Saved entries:
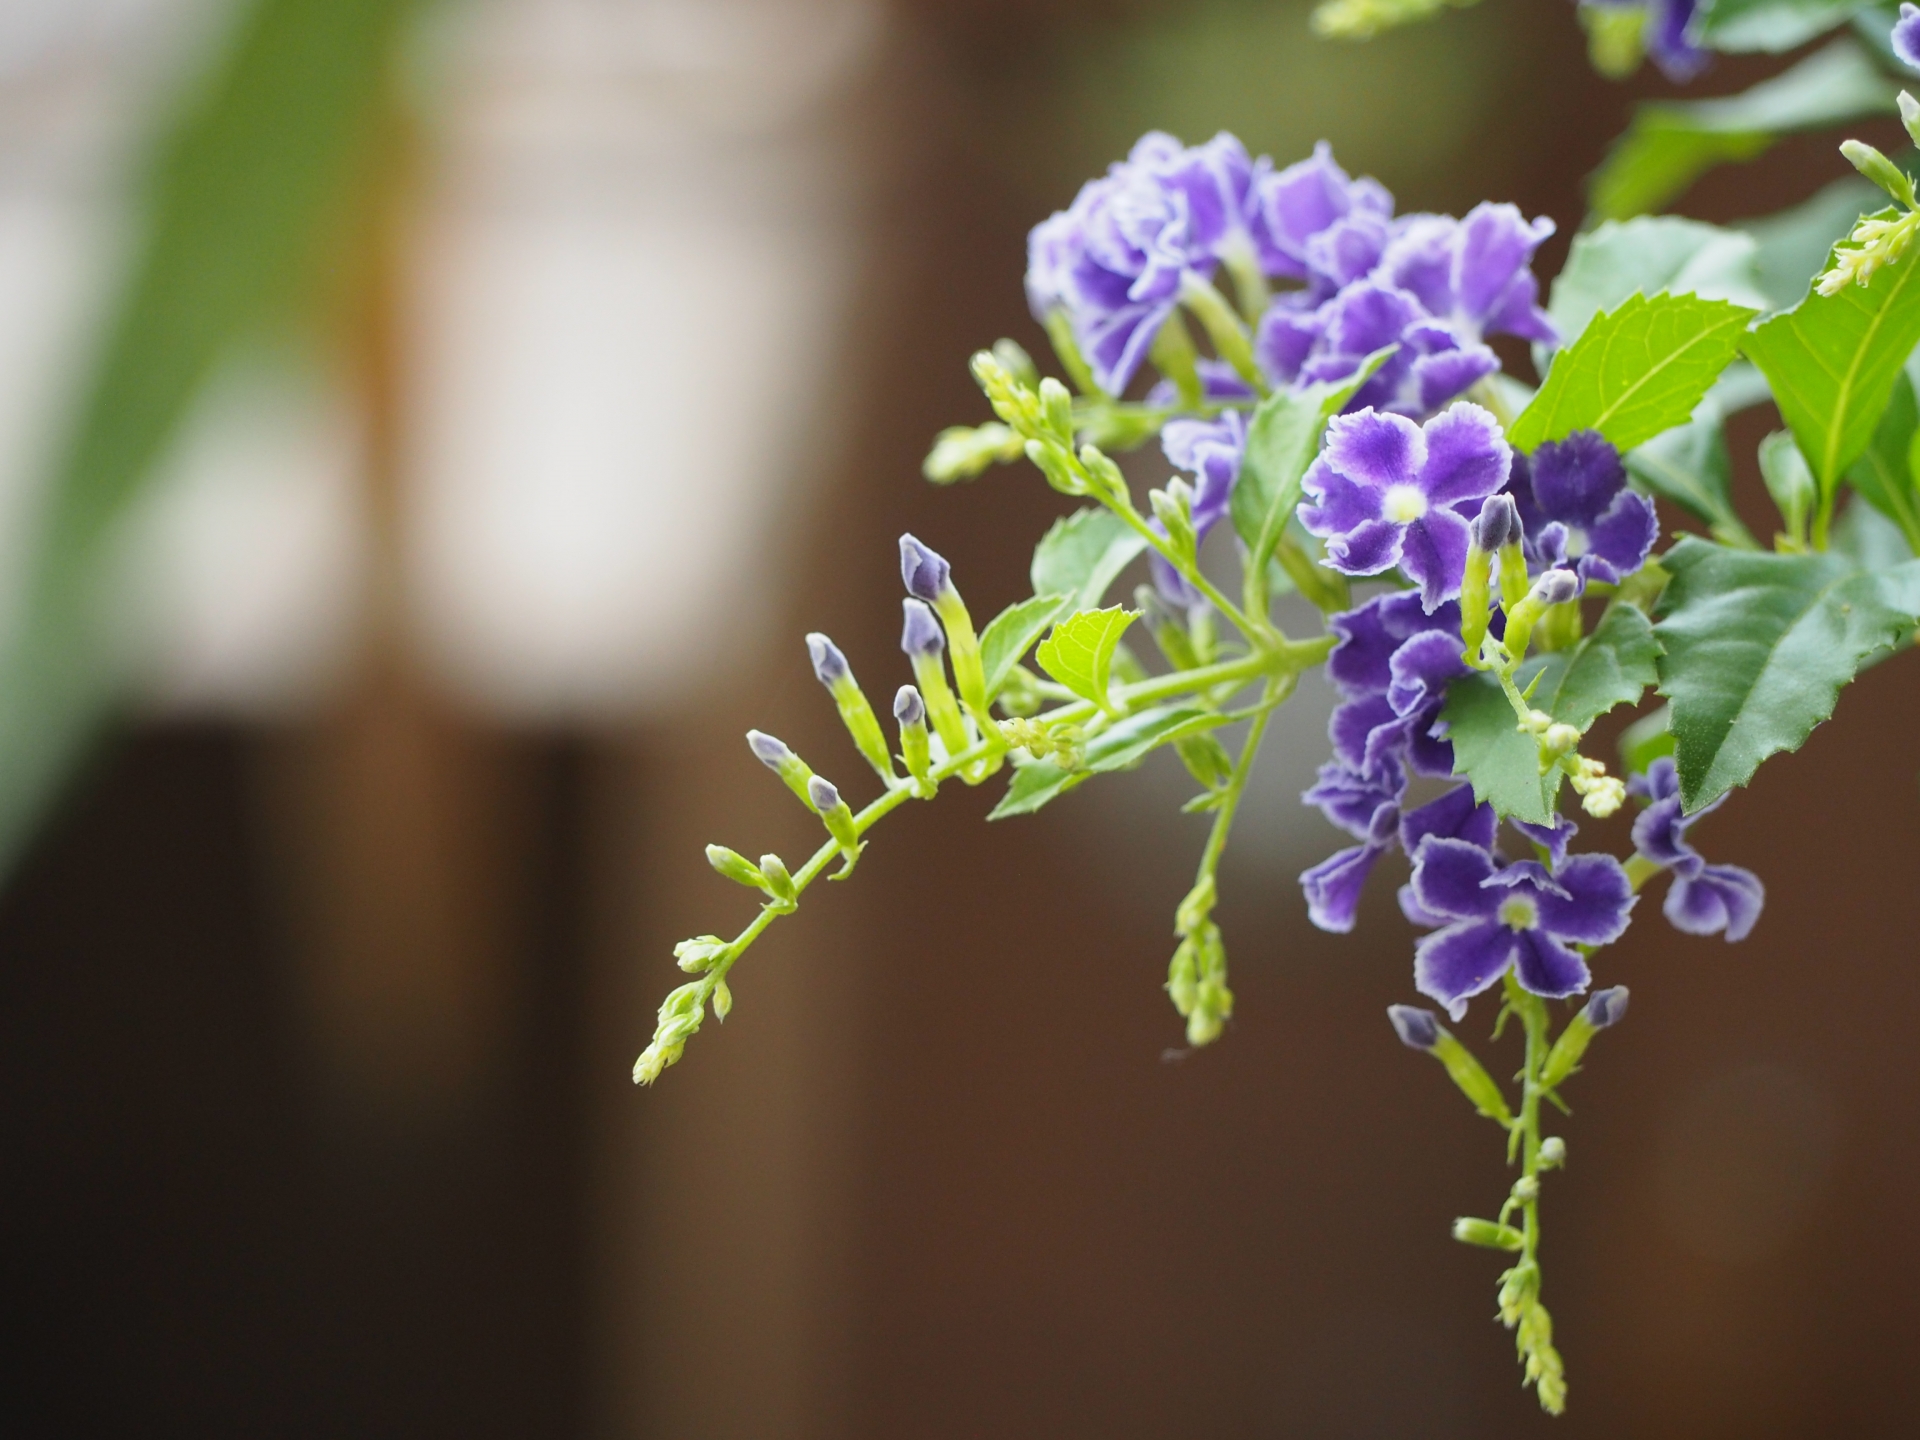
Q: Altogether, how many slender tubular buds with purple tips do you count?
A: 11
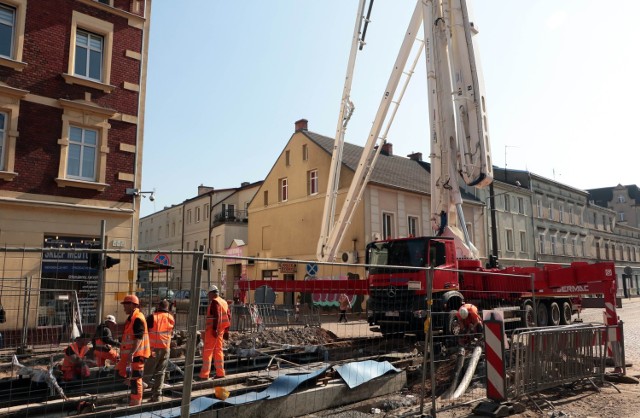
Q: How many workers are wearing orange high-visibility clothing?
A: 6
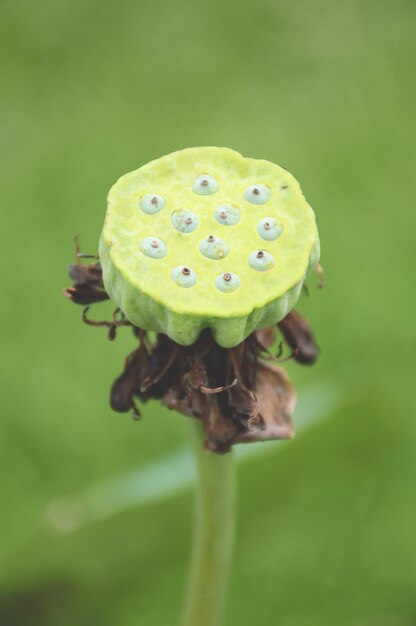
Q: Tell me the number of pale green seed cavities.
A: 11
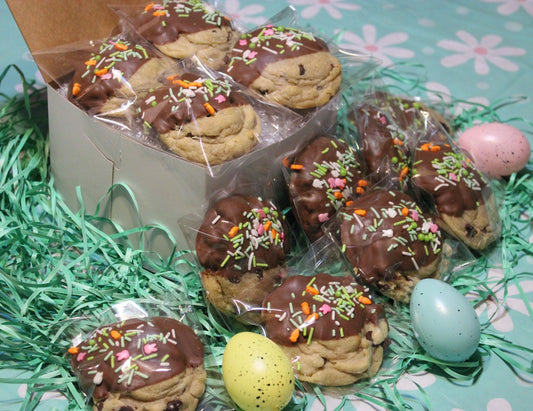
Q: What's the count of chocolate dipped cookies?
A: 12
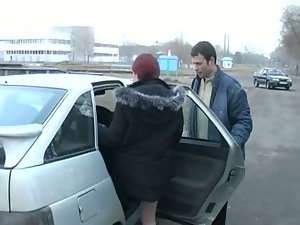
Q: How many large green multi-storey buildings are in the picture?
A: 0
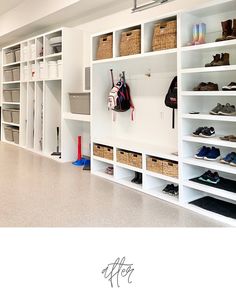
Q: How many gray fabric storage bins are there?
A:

WORK REQUIRED:
Copy every line from the records that holds the string "count".

ANSWER SECTION:
Q: Altogether, how many slender tubular buds with purple tips do you count?
Q: What's the count of chocolate dipped cookies?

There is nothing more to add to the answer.